WHAT IS NEEDED
If a line of the records contains the string "Give", copy it out.

SUPPLIED RECORDS
== Segment start ==

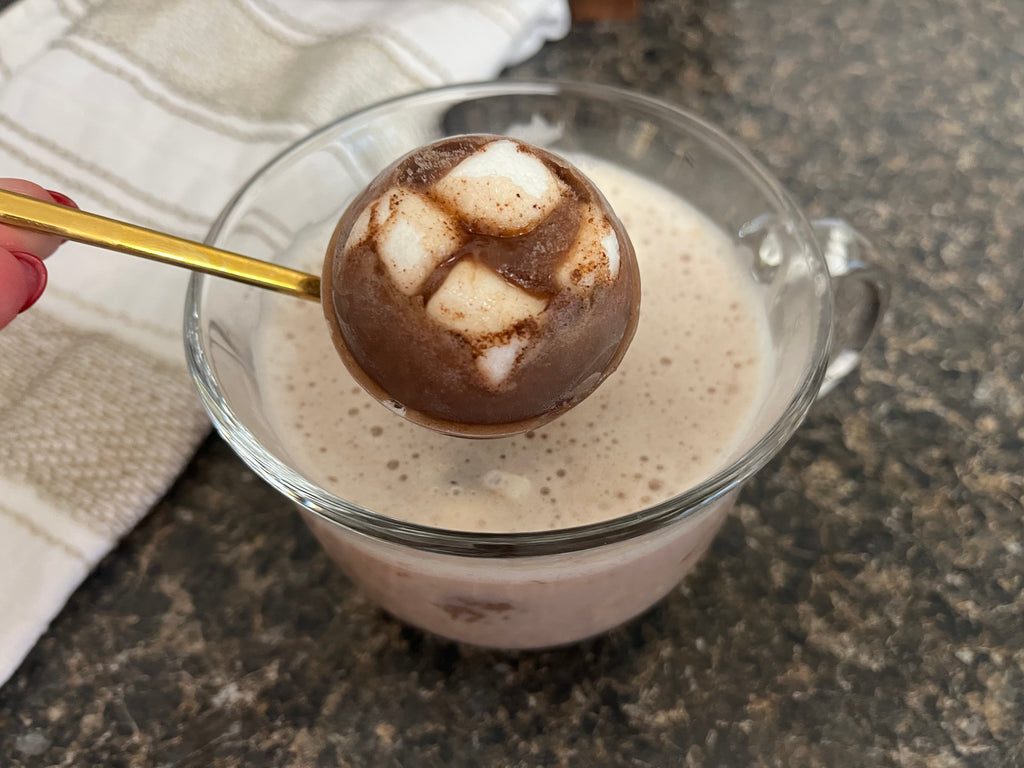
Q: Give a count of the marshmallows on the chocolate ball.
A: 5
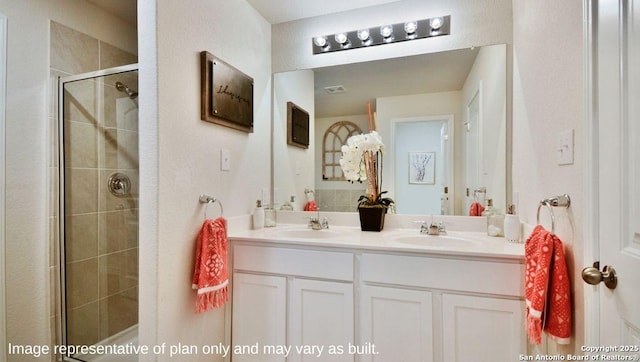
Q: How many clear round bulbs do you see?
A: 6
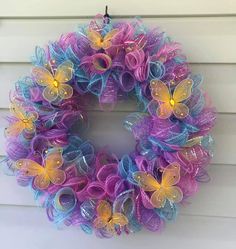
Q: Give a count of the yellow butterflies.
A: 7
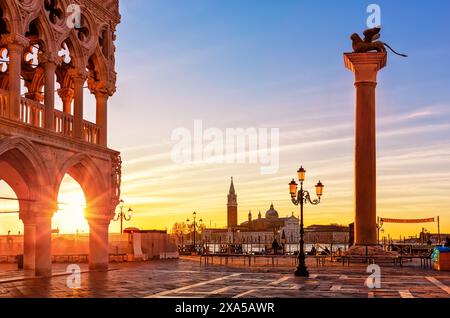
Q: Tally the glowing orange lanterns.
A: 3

== Segment end ==
== Segment start ==

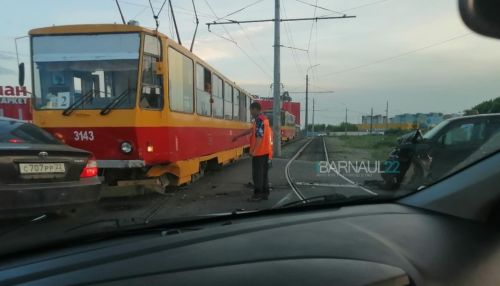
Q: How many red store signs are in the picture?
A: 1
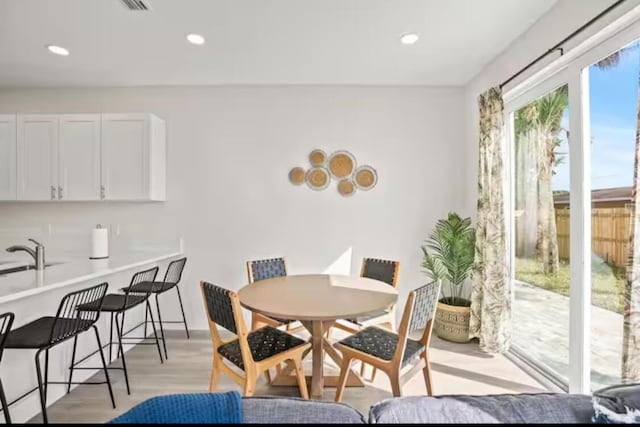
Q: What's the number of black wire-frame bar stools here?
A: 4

== Segment end ==

TASK RESULT
Q: Give a count of the marshmallows on the chocolate ball.
Q: Give a count of the yellow butterflies.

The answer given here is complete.